A Low-cost, Lithium-rich Zirconium-based Oxyhalide Solid Electrolyte Featuring an Efficient Ion Transport Structure

Abstract

Emerging halide solid electrolytes have garnered significant attention in the development of high-performance all-solid-state lithium batteries (ASSLBs) due to their exceptional high-voltage oxidation stability and compressibility. Recently reported low-cost Li2ZrCl6 demonstrates considerable potential for application. However, its ionic conductivity remains relatively low at room temperature. Here, we employ a strategy of lithium enrichment and induce a phase transition in its crystal structure by incorporating Li2O into Li2ZrCl6 through high-energy ball milling. The substitution of O2⁻ for Cl⁻ sites results in the synthesis of an electrolyte that retains the same structure as Li3ScCl6, rather than adopting a trigonal phase. The monoclinic structure of Li6ZrCl6O2 facilitates faster ionic transport. At 25℃, the conductivity of lithium ions is measured at 6.69×10⁻4 S cm⁻1. The experimental results and density functional theory (DFT) calculations indicate that the incorporation of Li2O enhances the concentration of lithium elements, transforms the crystal structure, and optimizes the surface structure. These changes effectively improve the conductivity of lithium ions in the solid electrolyte.
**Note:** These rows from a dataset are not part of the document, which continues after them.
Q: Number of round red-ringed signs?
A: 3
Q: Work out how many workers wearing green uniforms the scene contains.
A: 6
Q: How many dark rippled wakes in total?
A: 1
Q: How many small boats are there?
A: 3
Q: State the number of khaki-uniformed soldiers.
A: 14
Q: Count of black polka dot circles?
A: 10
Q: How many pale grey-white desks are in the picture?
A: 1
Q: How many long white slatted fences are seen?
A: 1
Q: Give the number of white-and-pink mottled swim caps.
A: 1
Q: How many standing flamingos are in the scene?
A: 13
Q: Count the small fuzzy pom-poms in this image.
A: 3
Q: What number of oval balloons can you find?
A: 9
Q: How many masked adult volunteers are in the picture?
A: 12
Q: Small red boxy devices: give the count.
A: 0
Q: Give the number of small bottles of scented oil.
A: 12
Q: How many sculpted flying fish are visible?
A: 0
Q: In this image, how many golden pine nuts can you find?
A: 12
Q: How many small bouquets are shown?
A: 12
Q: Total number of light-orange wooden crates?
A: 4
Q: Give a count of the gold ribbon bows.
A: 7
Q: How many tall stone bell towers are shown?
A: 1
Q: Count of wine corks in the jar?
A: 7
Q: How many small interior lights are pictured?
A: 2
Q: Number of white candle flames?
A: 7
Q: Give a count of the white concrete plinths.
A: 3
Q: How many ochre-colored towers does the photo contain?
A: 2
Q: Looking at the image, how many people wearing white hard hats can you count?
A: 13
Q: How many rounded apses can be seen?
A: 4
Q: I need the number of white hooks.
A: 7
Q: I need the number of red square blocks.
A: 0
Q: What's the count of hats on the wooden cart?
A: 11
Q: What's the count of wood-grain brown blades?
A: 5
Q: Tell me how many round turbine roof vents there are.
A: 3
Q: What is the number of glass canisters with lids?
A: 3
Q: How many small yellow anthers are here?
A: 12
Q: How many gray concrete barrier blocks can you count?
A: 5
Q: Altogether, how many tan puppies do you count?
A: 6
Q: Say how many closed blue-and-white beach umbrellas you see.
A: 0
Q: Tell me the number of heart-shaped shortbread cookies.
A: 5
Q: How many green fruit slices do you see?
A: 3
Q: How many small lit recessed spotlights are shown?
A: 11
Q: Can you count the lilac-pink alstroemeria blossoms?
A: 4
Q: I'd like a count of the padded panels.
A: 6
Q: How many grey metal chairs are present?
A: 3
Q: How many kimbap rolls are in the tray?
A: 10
In addition, the prepared solid electrolyte Li6ZrCl6O2 is assembled with the Li6PS5Cl (LPSCl) isolation layer, the Li(Ni0.8Co0.1Mn0.1)O2 (sc-NCM811) positive electrode, and the Li-In alloy to form an ASSLB. The initial coulombic efficiency of the ASSLB is as high as 84.85%, with an initial discharge specific capacity of 204.58 mA h g⁻¹. Additionally, it demonstrates good long-term cycle stability, with a capacity retention rate of 93.5% after 100 cycles at 0.5C.